Several participants in this study interpreted their IA PTR to mean that their family had a “threatened future”. These individuals understood that while they were no longer at-risk of developing HD, they believed HD was a significant threat for their children and future generations of their family. All participants who interpreted their result in this manner were males, likely reflecting their understanding of the role of sex on the risk of IA expansion. They lived with the knowledge of their children’s uncertain future in the forefront of their mind and many thought about the clinical implications on a daily basis. One male participant shared:

“As much as I’d like to say we don’t think about [my result], I don’t think a day goes by that [my wife and I] wouldn’t think about it. We’re always thinking, is [our son] going to be affected? Are [our] grandkids going to be affected? We’re just praying everyday that Huntington’s is out of our family.”

For many participants, this interpretation of their IA PTR led to much fear, anxiety, and guilt:

“Any possibility that I had inflicted this on my daughter was just enormous, it really wouldn’t matter what the percentage was. The legacy you want to give your child is values, education, ability, everything in the world; the one legacy you don’t want to give your child is a genetic disease that will kill them.”

A “threatened future” interpretation appeared to have the greatest impact on participants’ reproductive decision making. Of the five males who interpreted their result in this manner, three had the desire to have children either in the near or distant future. The other two participants were older, having received their IA PTR after completing their family. All males who were considering having children expressed great concern over the potential risk of transmitting an expanded allele in the HD CAG size range and discussed their decision either not to have children or to do so only in the context of prenatal testing or preimplantation genetic diagnosis (PGD). One participant explained:

“We were hoping to expand our family, we wanted to have more than one child but if Huntington’s was a potential factor, we knew immediately that that’s something we were going to stop and obviously finding out these results, we’ve opted not to extend our family and that’s very difficult.”

Another participant shared:

“The whole idea is to snip [HD] in the bud and if I’m going to have kids, I mean it’s different now that there’s prenatal testing but it’s not business as usual if you get an intermediate.”
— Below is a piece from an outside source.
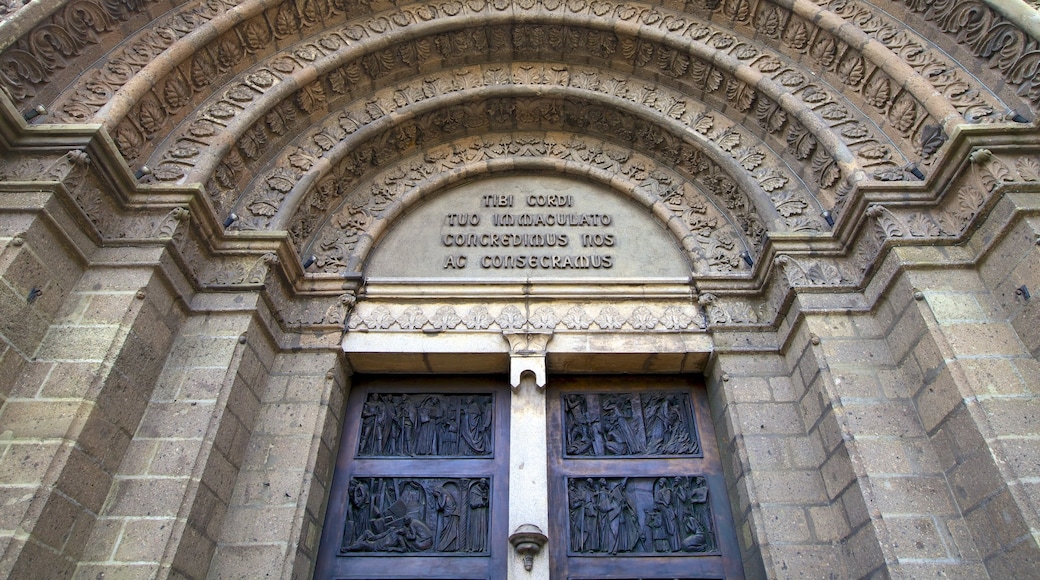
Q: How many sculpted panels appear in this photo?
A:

Over a century ago, Dr. George Huntington described HD and its hereditary nature as: “An heirloom from generations away back in the dim past” (Huntington 1872). With our evolving knowledge on the genetics of HD, we know that the genetic thread of HD is not always inherited from an affected individual in the previous generation. The discovery of IAs has challenged beliefs about HD inheritance established almost 150 years ago and extends the risk of HD to the general population and families who have no history of the disorder.

This is the first study to explore how individuals come to understand and interpret an IA PTR. The “Grasping the Grey” theoretical model indicates that many individuals struggled to understand the clinical implications of an IA and had difficulty interpreting its significance for themselves and their family. Individuals’ understanding and interpretation was influenced by their family experience, beliefs, pre-test genetic counseling, and predictive testing expectations. Many individuals either misunderstood, or were uncertain about, the clinical implications of their result. For individuals who had good understanding of their IA PTR, many struggled with the uncertain risk of CAG repeat expansion causing a new mutation due to limited scientific knowledge.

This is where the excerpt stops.